光で“錯視細胞”を操作する──マウス脳で見えた新事実

新たな研究では、マウスの視覚野にある特殊な神経細胞を光で刺激することで、錯覚の映像を脳内に描き出すことに成功しました。
言い換えれば、視覚入力がない状況でも脳に「それが見えている」という錯覚的な活動パターンを生じさせることができたのです。
鍵となったのはカニッツァ図形の応用です。
カニッツァ図形は、「パックマン」に似た黒い形が4つ並んだ画像です。
このパックマンは、口のように一部が欠けていて、ちょうど向き合うように配置されています。
すると人間の脳には、なぜか中央部分に「見えない線」が現れて、実際には存在しない図形(たとえば三角形や四角形など)が見えてしまう錯覚が起きます。
この「見えない線」は、科学的には「錯視バー(IC)」と呼ばれています。
一方で、このパックマンの配置を少しだけ変えると、「錯視バー」は消えて見えなくなります。
研究者たちは、この2種類の画像をマウスに見せ、それぞれの場合にV1の神経細胞がどう反応するかを調べました。
その結果、とても興味深いことがわかりました。
マウスの視覚野(V1)にいる神経細胞のうち、約4.3%が、「見えないはずの錯視バー」がある画像(IC画像)を見た時だけ強く反応したのです。
研究チームはこの細胞を「ICエンコーダー細胞」と名づけました。
つまり、この細胞たちは、目に直接見えている部分ではなく、「実際には見えないけれど脳が推測して見えているもの」に特別に反応する細胞だったのです。
さらに研究チームは、このICエンコーダー細胞だけをレーザー光で人工的に刺激する実験も行いました。
すると驚いたことに、マウスの脳は実際には何も見ていないのに、「見えない錯視バー」を見た時とまったく同じ脳の活動パターンを示したのです。
一方で、ICエンコーダー細胞ではなく、「目に見える部分」に反応する別の細胞(セグメント応答細胞)を刺激しても、このような現象は起こりませんでした。

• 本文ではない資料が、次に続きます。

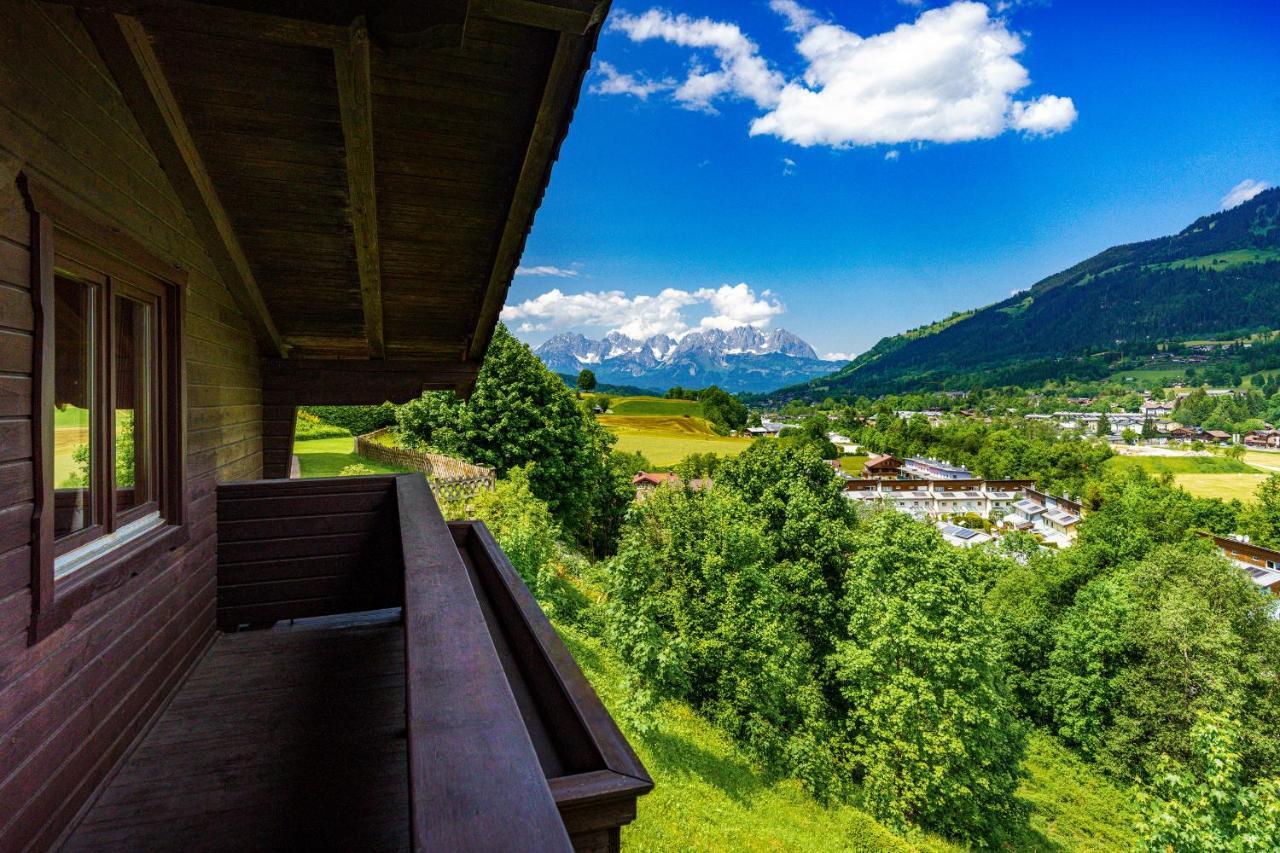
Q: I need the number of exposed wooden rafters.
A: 3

つまり「脳内でニセの線を見る」ためには、特定のICエンコーダー細胞を刺激することが重要だったというわけです。
ここで、研究チームはさらに踏み込んで調べました。
ICエンコーダー細胞が特別なのはなぜなのでしょうか?
実は、脳の視覚情報処理には大きく分けて二つの流れがあります。
一つは目から脳へ、下から上へと情報が流れる「ボトムアップ」と呼ばれる流れです。
目に入った情報はまず網膜から脳の奥にある視床を経由し、一次視覚野(V1)へ届けられます。
これが、私たちが「見る」という感覚の最初の入り口となる流れです。
もう一つが「トップダウン」と呼ばれる流れです。
これは脳の高次領野(より高度な処理を行う領域)が、一次視覚野に向かって情報を送り返す仕組みです。

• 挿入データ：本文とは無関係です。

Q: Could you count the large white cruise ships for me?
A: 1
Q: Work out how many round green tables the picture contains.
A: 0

上位の脳領域が「ここには四角形があるよ」と解釈すると、その指示が一次視覚野に送り込まれ、下位のニューロンたちが「了解!」とばかりに存在しない図形を描き足すという感じです。
まるで上司からの「見えないものを見る」という指令がV1の特定ニューロンに届き、私たちの知覚が補完されているかのようです。
研究チームは、このトップダウン信号がICエンコーダー細胞に集中的に届いていることを突き止めました。
つまり、ICエンコーダー細胞は上位の領域から特別に多く情報を受け取っており、それが「実際には見えない線を描く」特別な能力を持つ理由だったのです。
この研究によって、「錯覚という現象は、まず脳の上位の領域で生まれ、その予測信号が下位の一次視覚野に届くことで強化される」というモデルが科学的に支持されました。
これは、脳が実際に存在しないものをどのように作り出しているかを初めて具体的に示した、画期的な研究成果だったのです。